There are some situations in life that stick with us no matter what. Some of these situations are fond memories and some of them are where we did something bad and regretful. No matter what situation it is, it shapes who we are today, how we look at the world around us and builds character. That’s why the older we get, the wiser we are. We learn from our mistakes and become better people because of them. I remember when I was a teenager, I wanted to fit in so badly that I sometimes neglected who I was. I was an awkward person going through an even more awkward phase in life. I wasn’t the prettiest girl in my friend group, I wasn’t the most fashionable, I was just the girl who loved books. I felt like I was in the perfect 90’s movie plot where the awkward shy girl gets a makeover and reveals how beautiful she was the entire time.
When I was thirteen I moved to another country. I’m originally from Brazil and I spent four wonderful years in the Netherlands. I was really nervous to start school and I was scared that I was going to be judged by my accent, my clothes, my hair, etc. The opposite happened. In all my years living in abroad, I befriended six wonderful and singular persons that I hold very dear to my heart. We had lots of fun, we learned a lot from each other, we helped one another through rough times and I found out that they accepted and loved me for who I am. We were, and still are a group of misfits that don’t fit in society’s standard. We’re unique and talented young adults that are comfortable with who we became.
Last week I was reading The Picture of Dorian Grey by Oscar Wilde for the umpteenth time when I started to realise that the society described in the book isn’t so different from modern society. There are two main points in the book that caught my attention because they refer to the image struggle that everyone goes through at one point in their lives. I’m not going to spoil the plot of the book, as always, but I will discuss the superficial nature of society and the obsession with beauty and youth.

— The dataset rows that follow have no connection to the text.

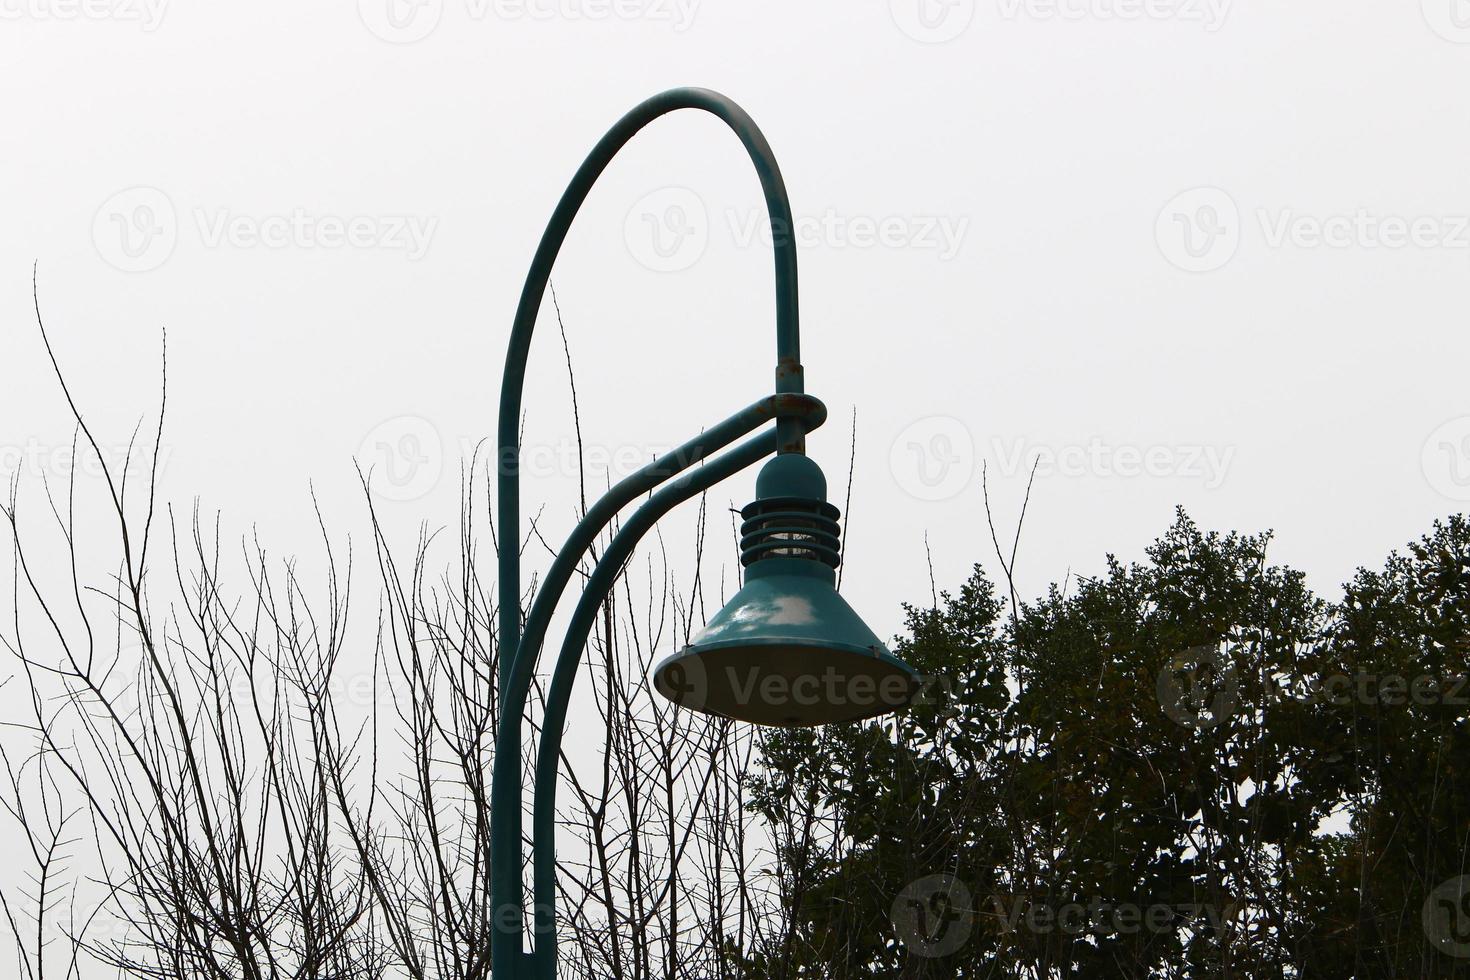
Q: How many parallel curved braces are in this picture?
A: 2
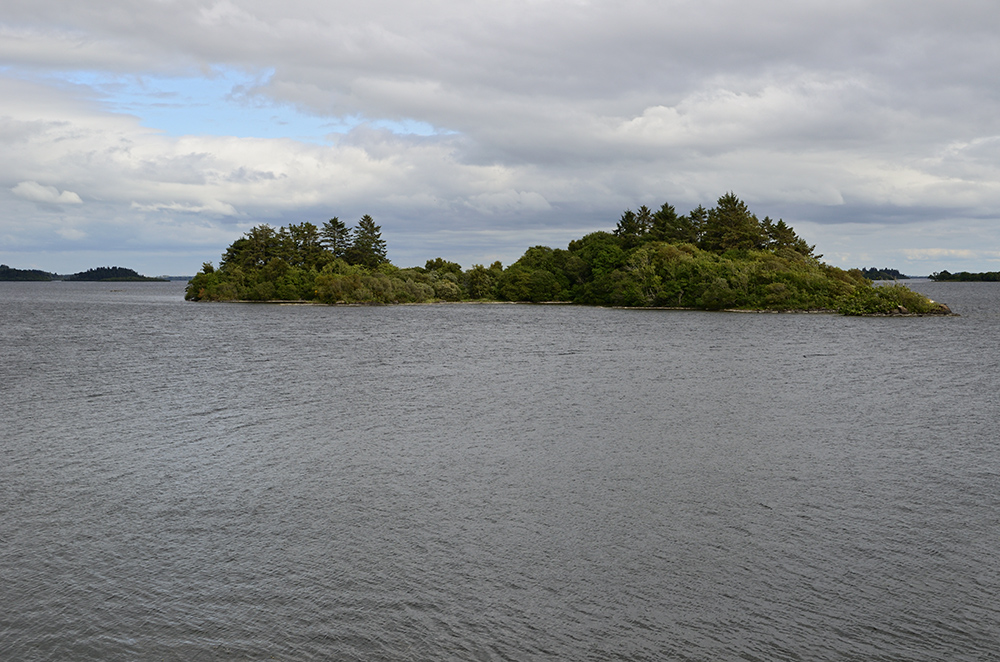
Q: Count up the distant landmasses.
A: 4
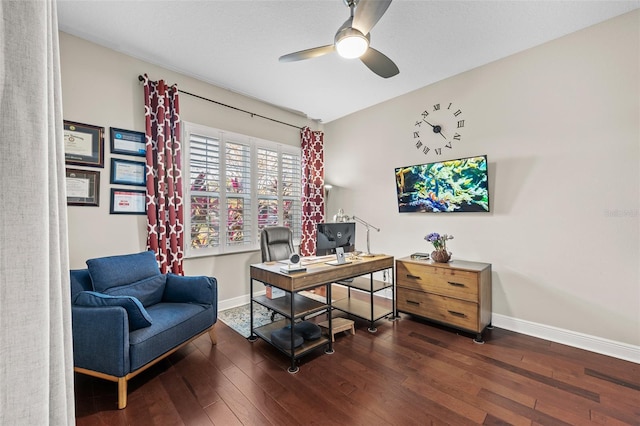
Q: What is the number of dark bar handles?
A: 4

The Picture of Dorian Grey was published in 1890 in England and is set in during the Victorian era in England. The story follows a handsome young man called Dorian Grey who is corrupted by the standards of high society and becomes obsessed with youth and beauty. Throughout the book, Dorian uses his good looks, intelligence, and charm to become the idealisation of what a man should be like. This synthesis of posture allows him to experience freedom and decadence to the point where he abandons his morals and principles without rebuke. And even though he behaves badly, Dorian is never ostracised by society. On the contrary, he is venerated by all because of his beauty and his youth. In the end, Dorian Grey paid a hefty price for his obsessions and if we’re not careful, we will go down the same path.
Now, going 127 years on from when the book takes place, I take a long and hard look at
how we didn’t change at all. We still have the idealisation of body, beauty, and youth – even though there’s some diversification – by society’s standards. Beauty still reigns and nowadays it’s still so valued that it has become a valuable commodity around the world. It’s understandable that people want to look their best, but to put most of one’s energy and focus on becoming the ideal ‘it person’ isn’t worth it in the long run. People still judge each other for how they dress, how old they are, how they talk, and even how they act. Sometimes I really think that we have lost perspective on the facts that ageing is a natural and irreversible process that everyone will go through, no matter if you’re the Queen of England or a phone attendant in India. Change is inevitable and we all have to accept it to diversify the standards we live by.
It’s funny how literature imitates real life so well, and how it points out our flaws in a completely unpredictable way. After I read the book, I took a long, hard look at my actions and my decisions to determine if I kept true to myself. Since I turned out these societal standards, I became more confident and accepted who I am. The paradigm of an idealised individual human being and the constant realisation of a type that fitting all the rules imposed by society makes us all dependent on our appearances rather than ourselves.